Als ob das nicht schon genügend positive Entwicklungsszenarien für den Hafen Hamburg wären, kommt noch ein weiterer Faktor hinzu. Die Frachtraten zwischen den Nord- und Südhäfen sind wieder ziemlich ident. Alexander Till kann sich das nur so erklären: „Die Containerreedereien haben erkannt, dass die Niedrigraten auf den Südhafen-Relationen lediglich eine Verlagerung der früher über Hamburg, Bremerhaven, Rotterdam oder Antwerpen gerouteten Container nach Triest, Koper, Rijeka oder hochsubventioniert nach Piräus bewirkt haben. Anstatt die erhofften zusätzlichen Mengen abzufahren, wurden den Unternehmen sogar noch ihre Margen beschnitten. Das ist nun offenbar vorbei.“
Für den China-Verkehr via Hamburg enorm wichtig ist die vor einigen Wochen in Angriff genommene Vertiefung der Fahrwasserrinne auf der Elbe. Damit erhalten die bereits vorhandenen Terminalfazilitäten für Großcontainerschiffe am Tollerort, Burchardkai und in Altenwerder die von den maßgeblichen Linienreedereien geforderte seeseitige Anbindung. Das ist insofern von Bedeutung, weil auf den China-Routen traditionell die besonders großen Containerschiffe in der Bandbreite von 14.000 TEU bis 21.000 TEU zum Einsatz kommen. Ihre modernen Motorentechnologien bewirken laut Alexander Till einen reduzierten Schadstoffausstoß bei gleichzeitig verminderten Transportkosten pro TEU im Vergleich zu den älteren und maximal 14.000 TEU großen Schiffen auf den Südhafen-Routen. Und dann sei da noch der 98%ige Bahnanteil im Österreich-Verkehr!

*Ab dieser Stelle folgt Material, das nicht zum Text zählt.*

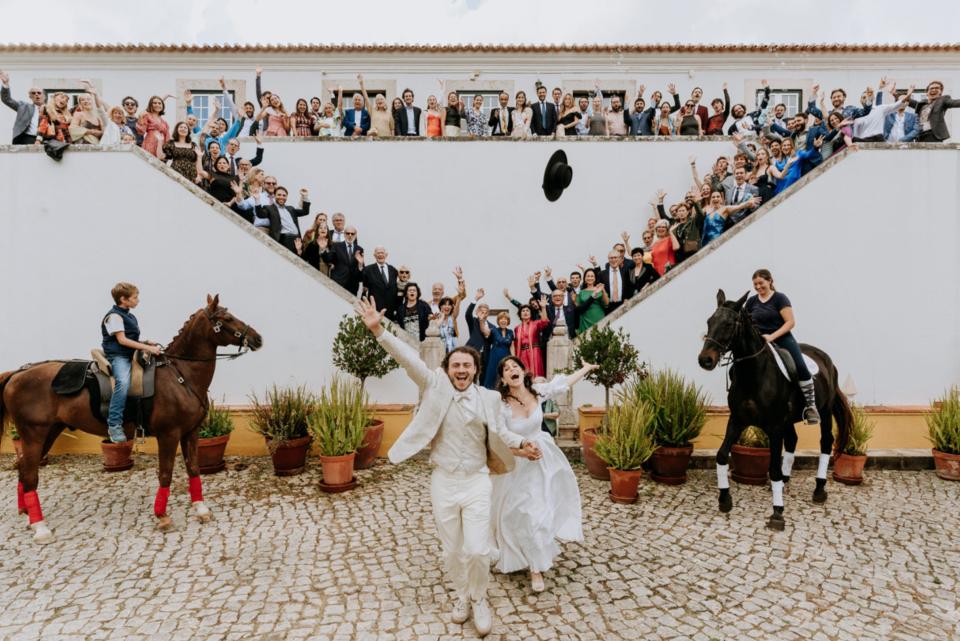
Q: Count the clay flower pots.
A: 12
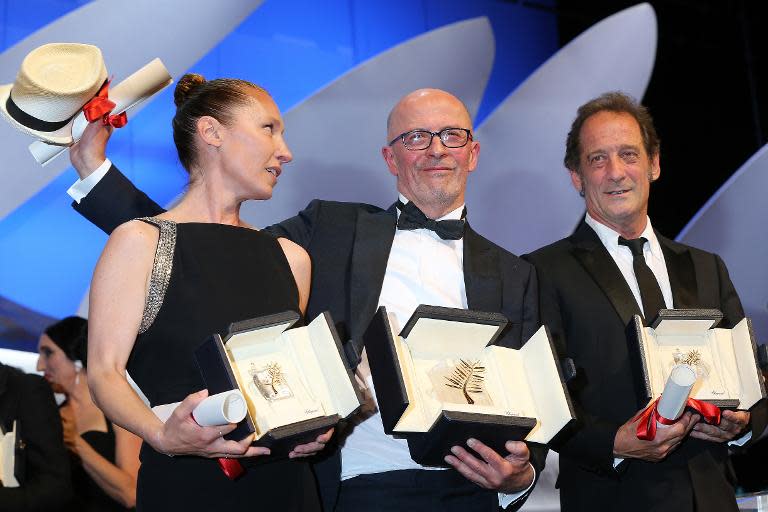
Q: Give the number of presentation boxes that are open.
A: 3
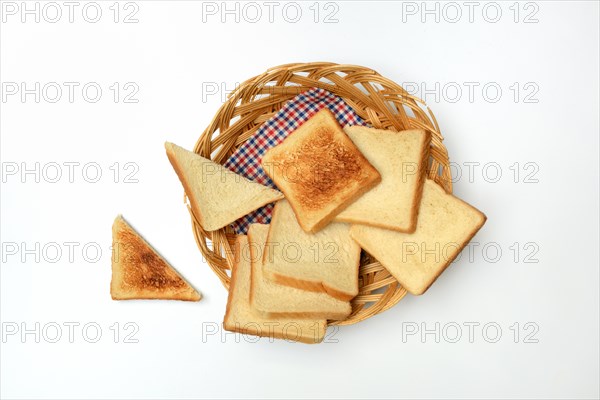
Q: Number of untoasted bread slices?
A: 6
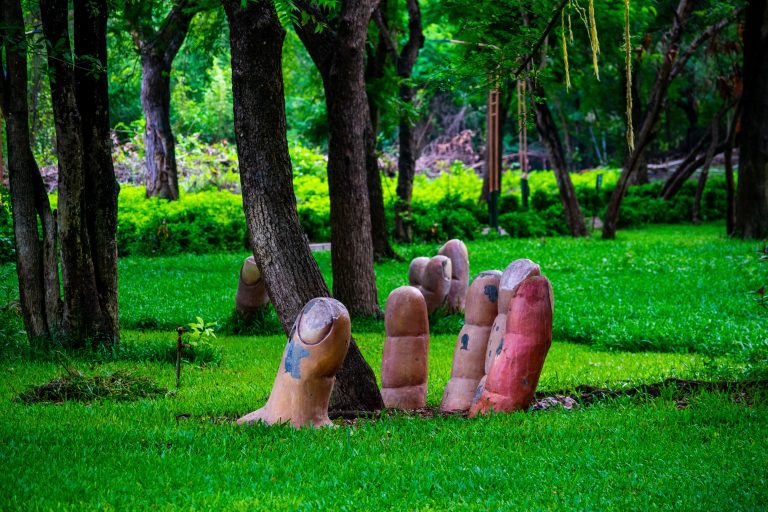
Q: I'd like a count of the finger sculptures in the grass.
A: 9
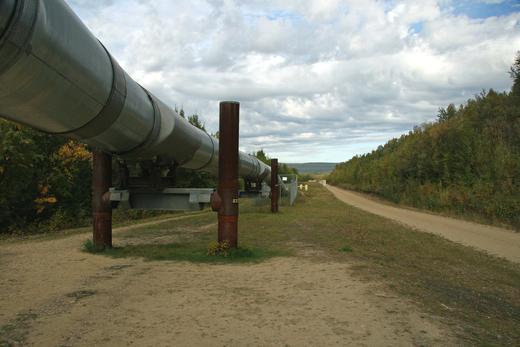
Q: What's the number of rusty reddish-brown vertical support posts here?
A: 3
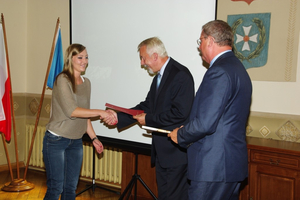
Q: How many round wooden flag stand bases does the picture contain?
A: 1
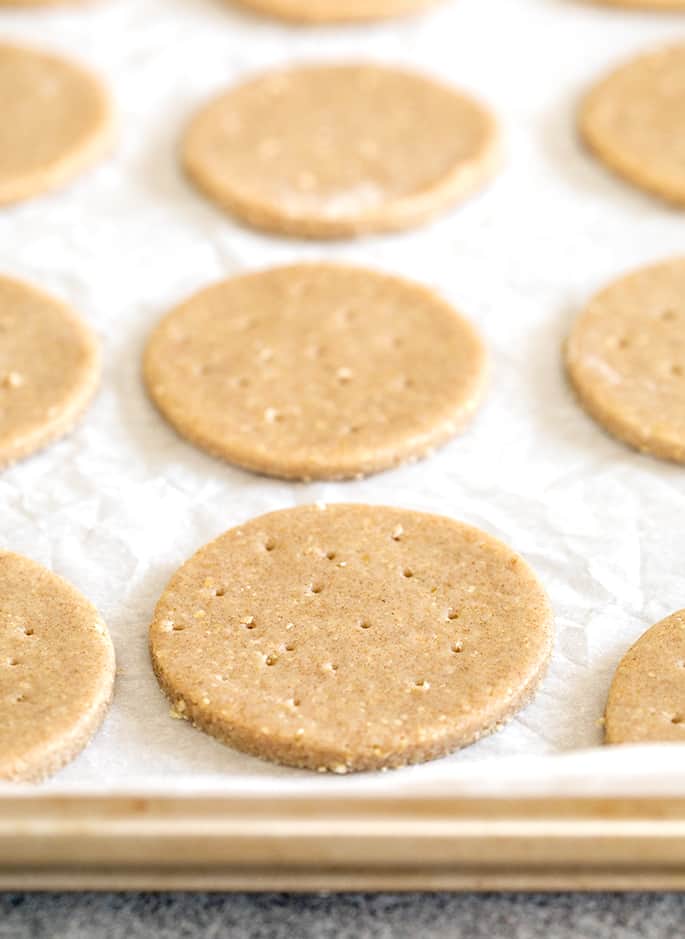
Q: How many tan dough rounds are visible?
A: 12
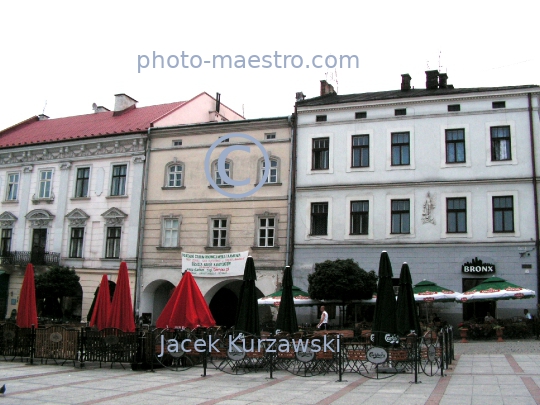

Mit 2,6 Mio. TEU Seefracht ist China der mit Abstand wichtigste Handelspartner für den Hafen Hamburg. Davon geht ein beträchtlicher Teil auf das Konto der deutschen Import- und Exportunternehmen. Der Rest verteilt sich auf die Länder in Zentral- und Osteuropa. Genau in diesem Einzugsgebiet, und nach Möglichkeit auch darüber hinaus, will der norddeutsche Seehafen seine Position als „Port Nr. 1“ für den China-Verkehr festigen. Derzeit liegt das seeseitige Angebot bei 20 Direktdiensten pro Woche. Außerdem werden wöchentlich rund 200 Bahnverbindungen vermarktet, was ein Jahresaufkommen von 120.000 TEU auf der „Eisernen Seidenstraße“ ergibt. So gesehen hat die „Tradelane China“ im Hafen Hamburg im Vorjahr die Marke von 2,7 Mio. TEU überschritten.